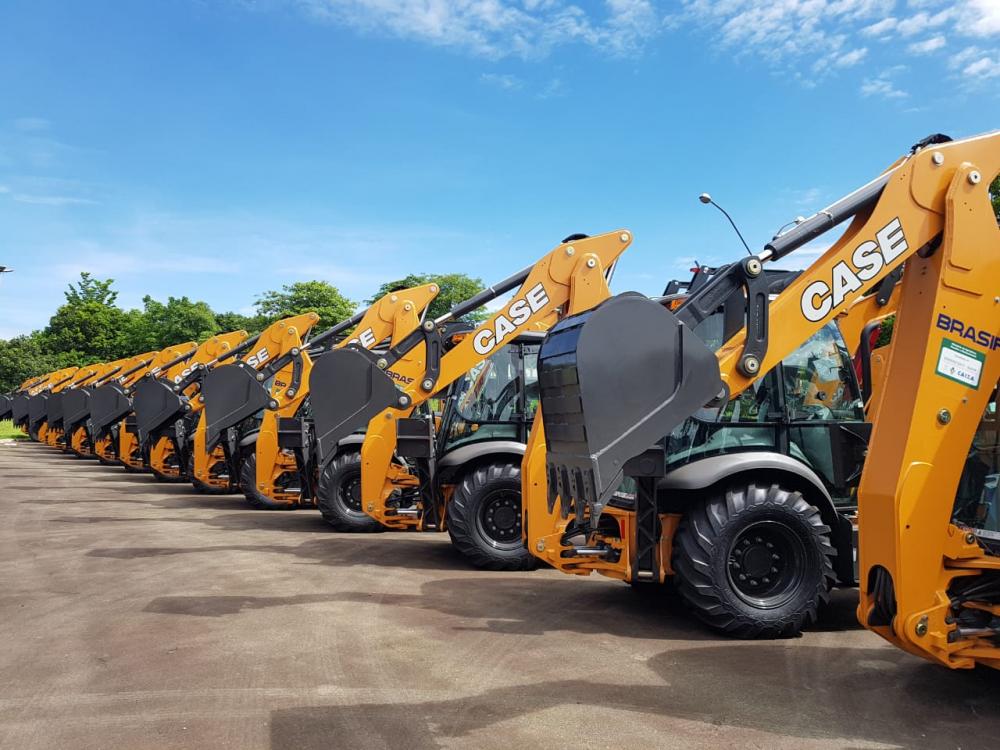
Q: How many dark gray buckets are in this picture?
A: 10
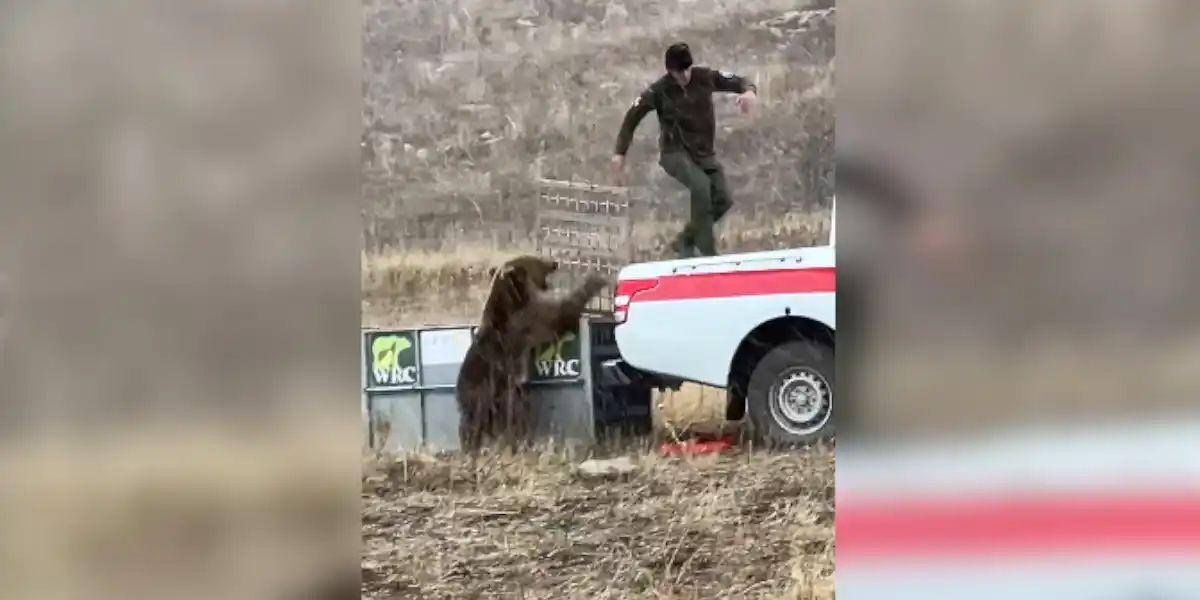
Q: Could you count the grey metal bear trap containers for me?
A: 1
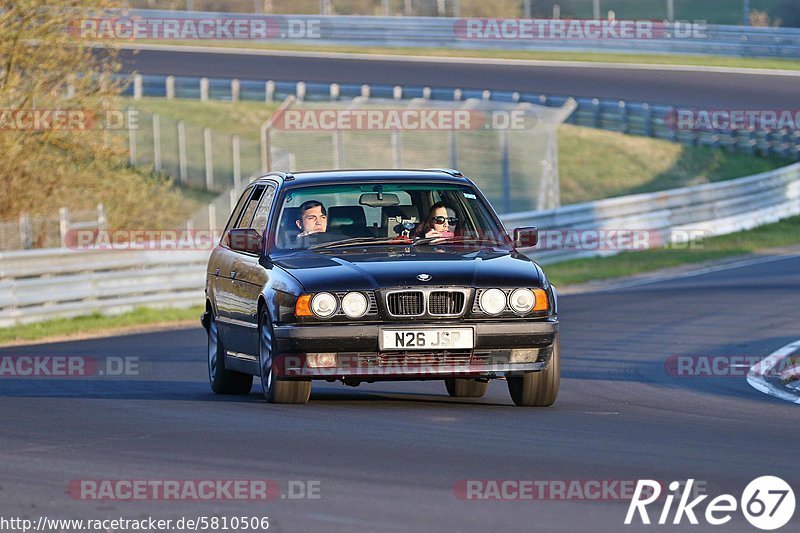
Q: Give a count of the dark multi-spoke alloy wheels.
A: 2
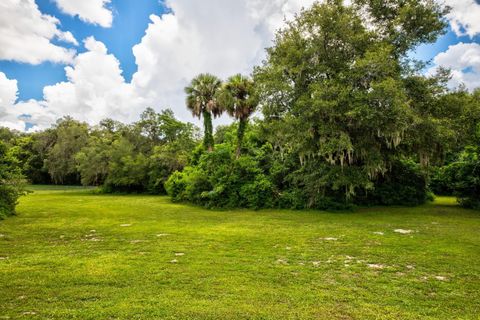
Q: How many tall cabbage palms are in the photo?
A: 2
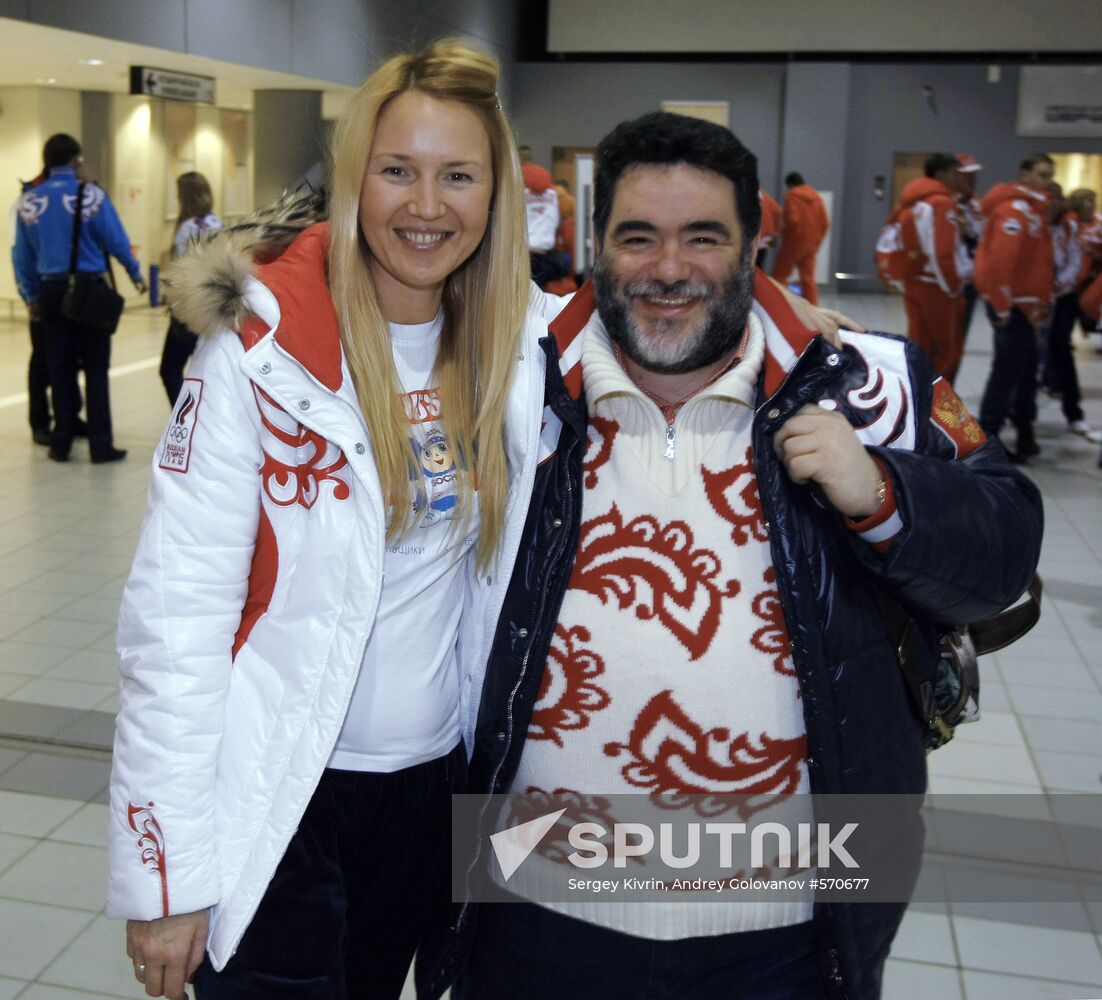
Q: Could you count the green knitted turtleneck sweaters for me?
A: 0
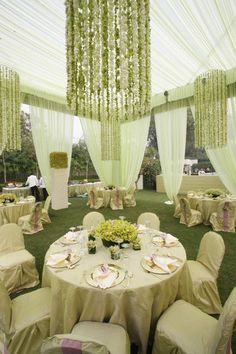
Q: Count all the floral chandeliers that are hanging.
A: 4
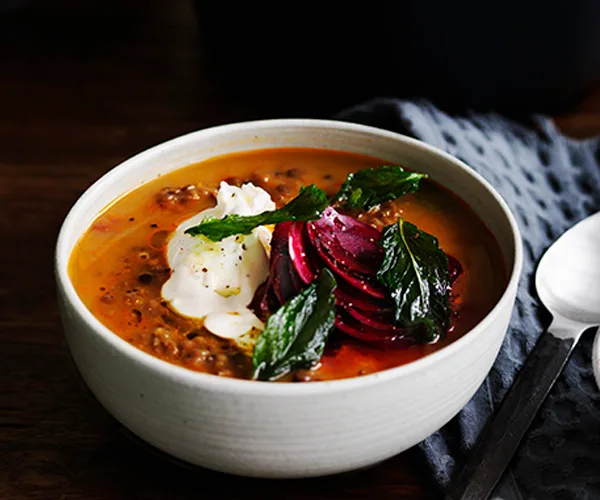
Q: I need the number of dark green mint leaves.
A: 4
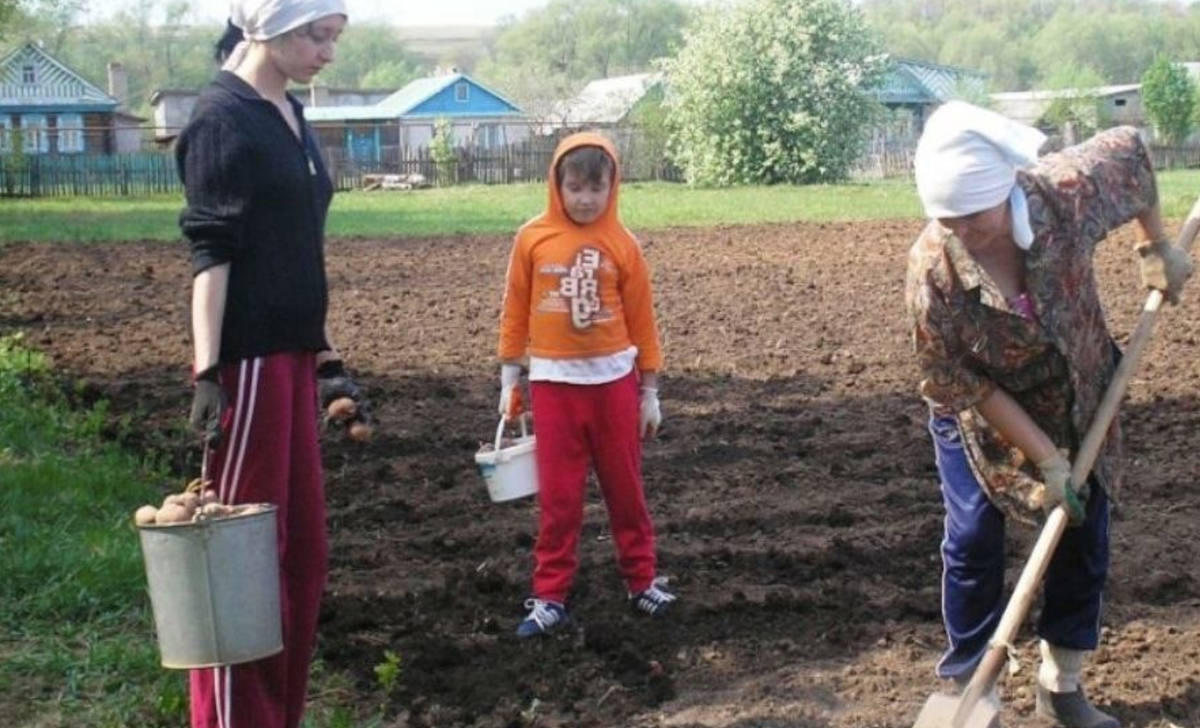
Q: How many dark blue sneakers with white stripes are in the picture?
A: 2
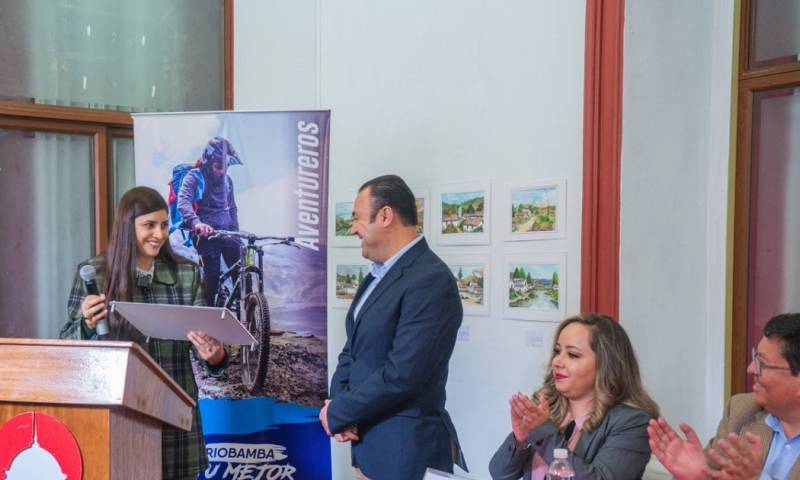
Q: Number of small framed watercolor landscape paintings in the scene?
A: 7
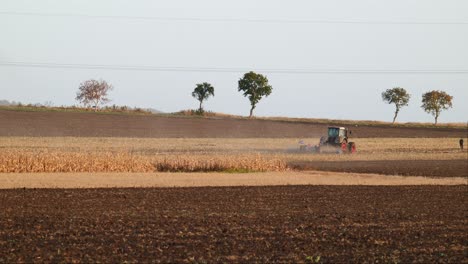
══════════
■ What needs to be done: The answer should hold every entry exactly as given and no pictures at all.

■ Solution to the problem:
Q: How many dark gray buckets are in this picture?
A: 10
Q: Could you count the grey metal bear trap containers for me?
A: 1
Q: Give a count of the dark multi-spoke alloy wheels.
A: 2
Q: How many tall cabbage palms are in the photo?
A: 2
Q: Could you count the green knitted turtleneck sweaters for me?
A: 0
Q: Count all the floral chandeliers that are hanging.
A: 4
Q: I need the number of dark green mint leaves.
A: 4
Q: How many dark blue sneakers with white stripes are in the picture?
A: 2
Q: Number of small framed watercolor landscape paintings in the scene?
A: 7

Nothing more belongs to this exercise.